While in most cases, you will be able to get by with using straight planks of wood, every now and then you might need to turn those into bend pieces. Some of those cases might be if you are trying to build a musical instrument, a horseshoe-shaped counter, or similar.
Below, I’ll take you step-by-step through two of the most common wood bending methods – water bending and steam bending.
Water Bending vs. Steam Bending vs. Other Wood Bending Methods
There are a couple of different methods to bend wood. The two most common and easiest methods are using water or using steam. In both cases, either the water or the steam essentially heat the wood up and make it malleable. By repeated heating and bending, the wood will eventually accept its new curvature.
There are other, much more difficult methods that take more time as well.
One of them is called kerf cutting. This is a method in which you cut parallel notches along the bend that you want to make. You then compress the wood, and the notches act like reliefs and create a weak point in the wood that you can bend at. You then fill the notches with adhesive and let it dry.
Another method, laminate bending, uses thin slices of wood glued together and bent. That method takes advantage of the fact that when thin, wood is much easier to bend than when a piece is thick.
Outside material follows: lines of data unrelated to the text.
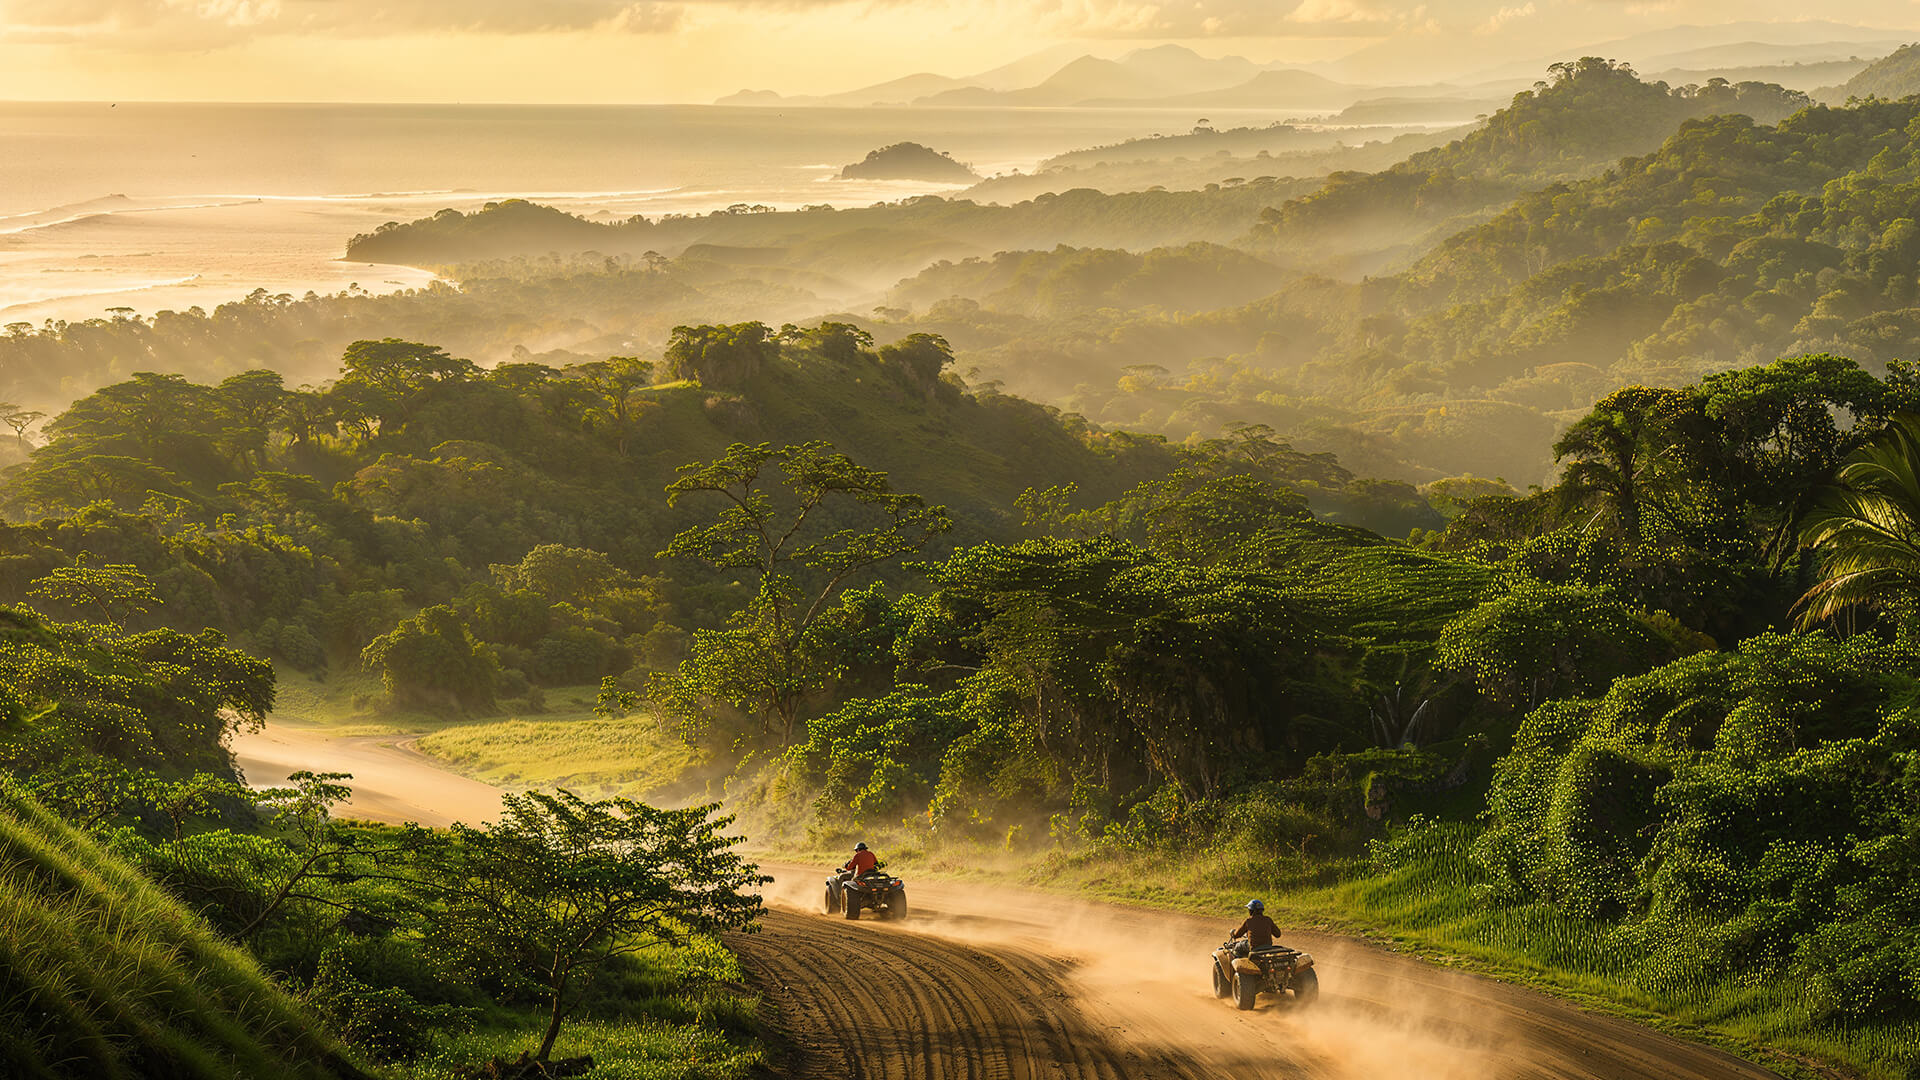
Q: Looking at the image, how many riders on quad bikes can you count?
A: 2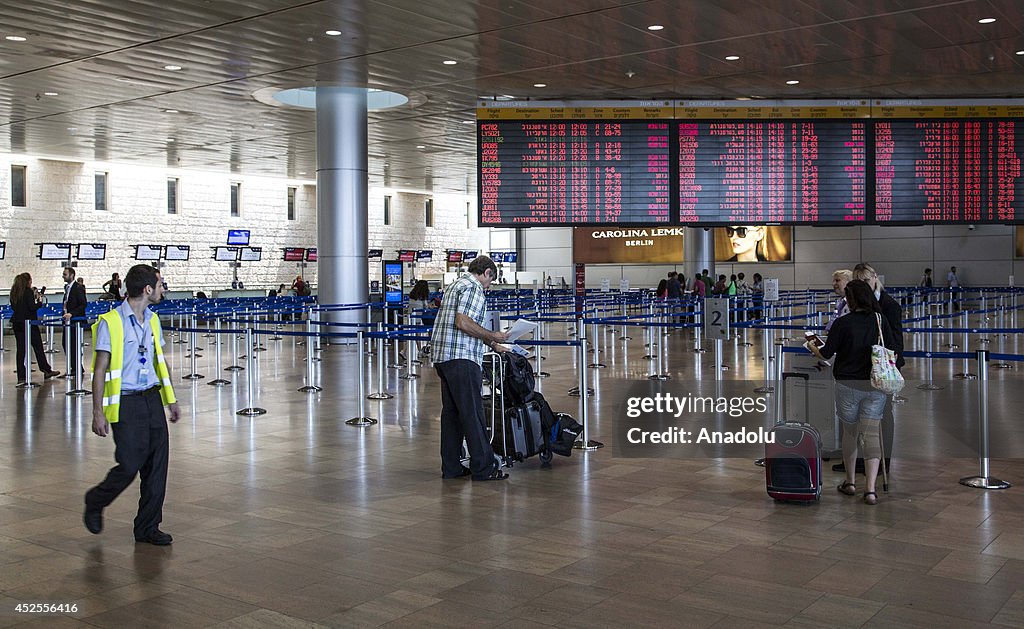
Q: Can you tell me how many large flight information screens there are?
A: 3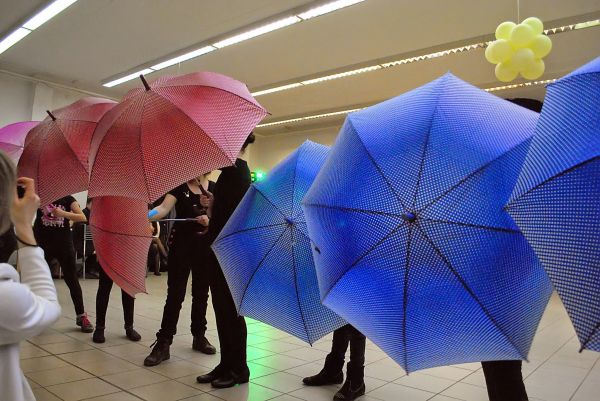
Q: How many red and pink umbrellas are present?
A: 4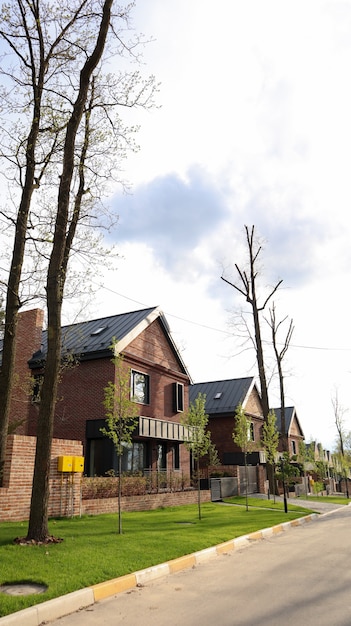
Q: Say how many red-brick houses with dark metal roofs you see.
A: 3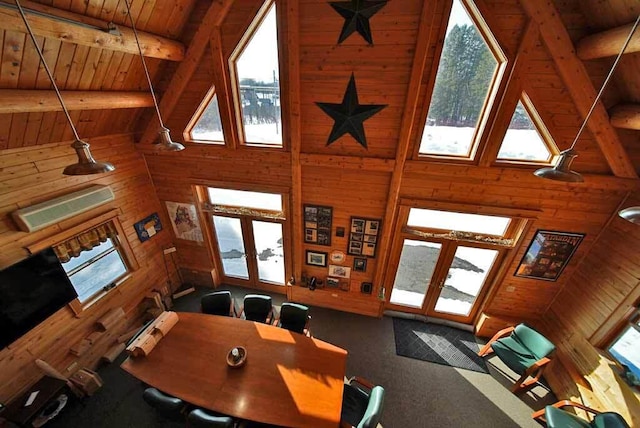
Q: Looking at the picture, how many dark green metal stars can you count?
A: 2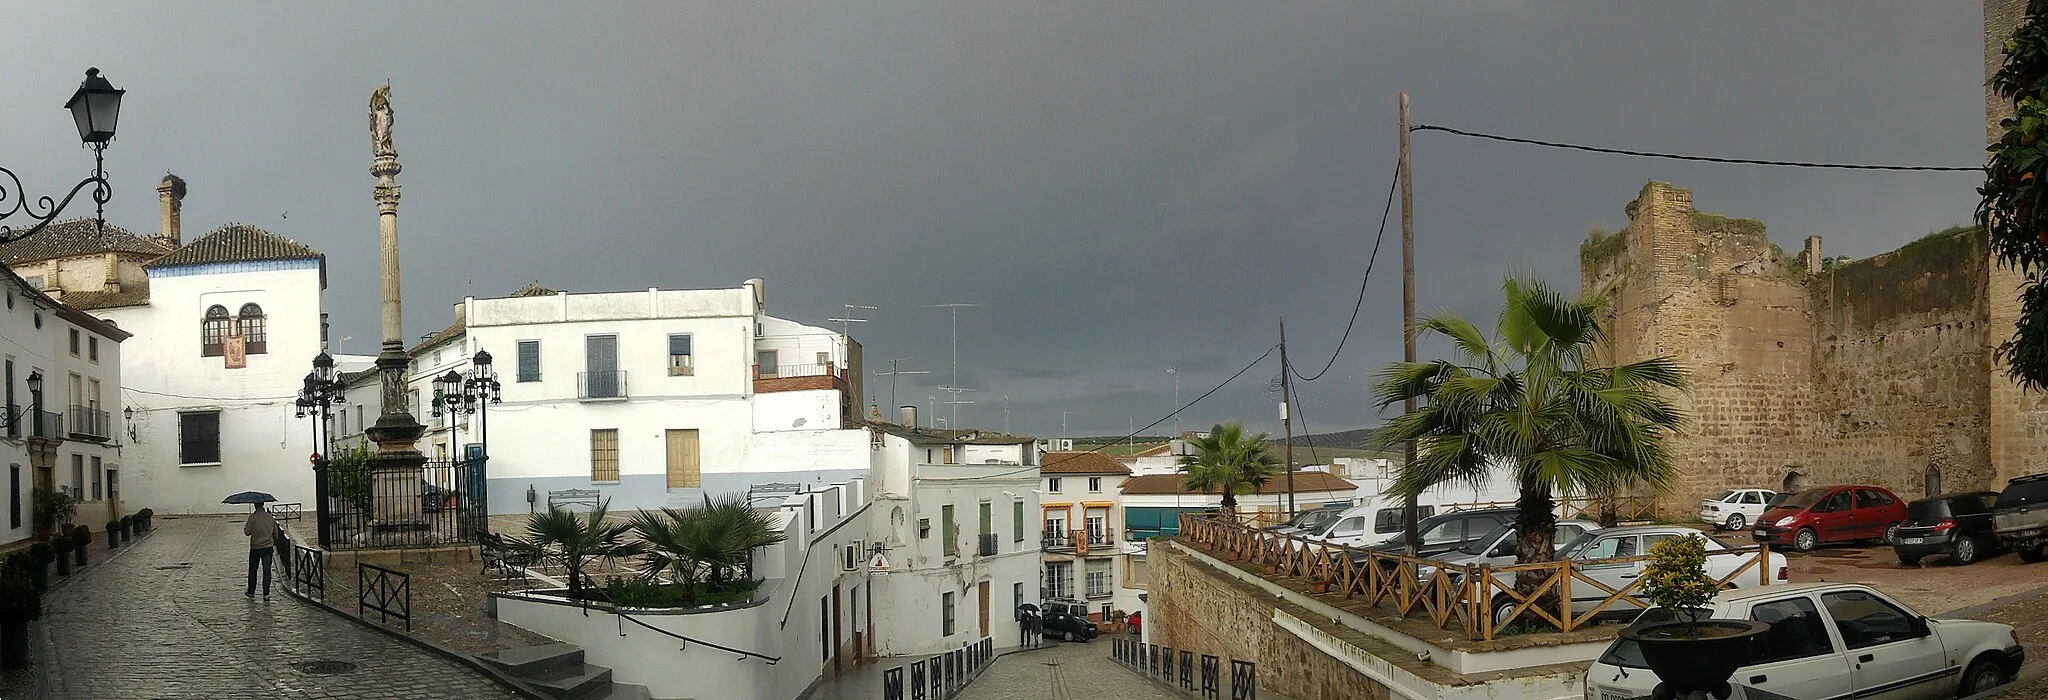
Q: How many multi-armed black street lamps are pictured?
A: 4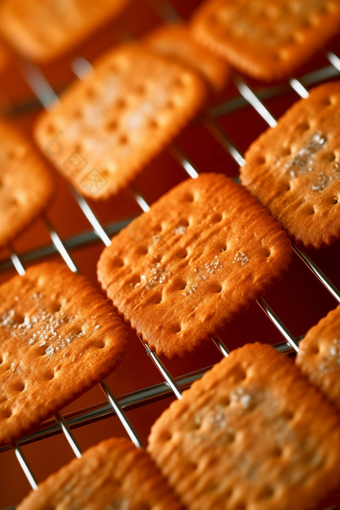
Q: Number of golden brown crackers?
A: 11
How to Bend Wood with Water
As we established above, water isn’t just for making wood rot and degrade – it can also be used to bend wood. Before starting, make sure you are using the right type of wood. The thinner and more pliable the wood is, the better results you’ll get.
Then, follow the six steps below.
Step 1: Find a Tank
In order to bend a piece of wood, you’ll need to fully submerge it. For this reason, you need to make sure you have a tank or container large enough to fully fit your workpiece.
Step 2: Fill the Tank with Hot Water
Now we need to fill the tank with hot water. The water is going to heat up the whole tank which makes the bending process possible. Let the water sit for a while before the tank gets hot.
Step 3: Put in the Wood
Fully submerge the wood in the tank. You need the wood to be fully soaked. This could take a few minutes or a few hours, it all depends on the wood you selected.
Step 4: Score the Wood
While the wood is soaked, use a knife to start scoring the wood in the area you want to bend.
Step 5: Start Bending
Take the water out of the tank and start bending it. Use the scores as a reference for where to bend. When the wood starts to dry, put it back in the tank and wait for it to soak then score it more. When the Bend is close to what you want, soak the wood one more time
Step 6: Apply Adhesive
Apply adhesives into all of the scores you made. Bend the wood again to its desired shape after applying adhesive. Allow for the wood to dry completely. Now you have a bent piece of wood using water.
How to Bend Wood with Steam
Using steam is not quite as easy. You need to make a fully contained unit that’s big enough for your wood and will allow for steam vapors to bend it.
Step 1: Assemble Your Steam Box
The bending process is going to be done inside of a steam box, so first, you have to put one together. Make a box frame that’s big enough for the length of the wood as well as a stovepipe. Include guides and stops for your stovepipe.
Step 2: Insulate and Cap
Now that the steam box is assembled, you want to make sure the steam isn’t just going into the atmosphere. This means that you need a ton of insulation. You want to make sure your stovepipe is completely encapsulated in insulation. Also, make sure the insulation is heat-proof otherwise you’ll have a big problem.
After the assembly is insulated, cap the rear side of your stovepipe. You need to make sure that one end of your stovepipe is completely open while the other end is capped with a small port. The port will be where your steam supply is delivered. The steam will travel along the stovepipe and exit through the open end.
Step 3: Steam the Wood and Bend It
Now that the full assembly is done, we can start the bending process. You will insert the wood you want into the open end and plug in your steam source. Use rags or a towel on the open side to slow down the steam release a little. The towel needs to be permeable enough to let the steam escape, so you aren’t building up pressure.
The rule of thumb is the wood needs 15 minutes of steaming per 1/4-inch diameter. After the wood is steamed at the desired amount, you need to take it to your jig to start bending it.
The jig will have the outline of the bend you want. Press the wood firmly against it, using C-clamps and guides along the way. You might opt to screw a hold-down on either end of the wood to keep it firm. This is where you’ll keep the wood overnight.
When the wood is done on the jig, remove the clamps and unscrew the hold-downs. You will have a bent piece of wood.
Whether you choose water bending or steam bending, the end result will be essentially the same. As such, rather than trying to figure out which of the two ways is better for your application, simply choose the one that you will be able to implement more easily.
Considering that steam bending requires an enclosed steam box, you might be better off going with simple water bending.
In either case, you will need to use your medium to heat the board up and then clamp the piece to your jig. Depending on the severeness of the bend you are looking to make, you might need to go through the process multiple times.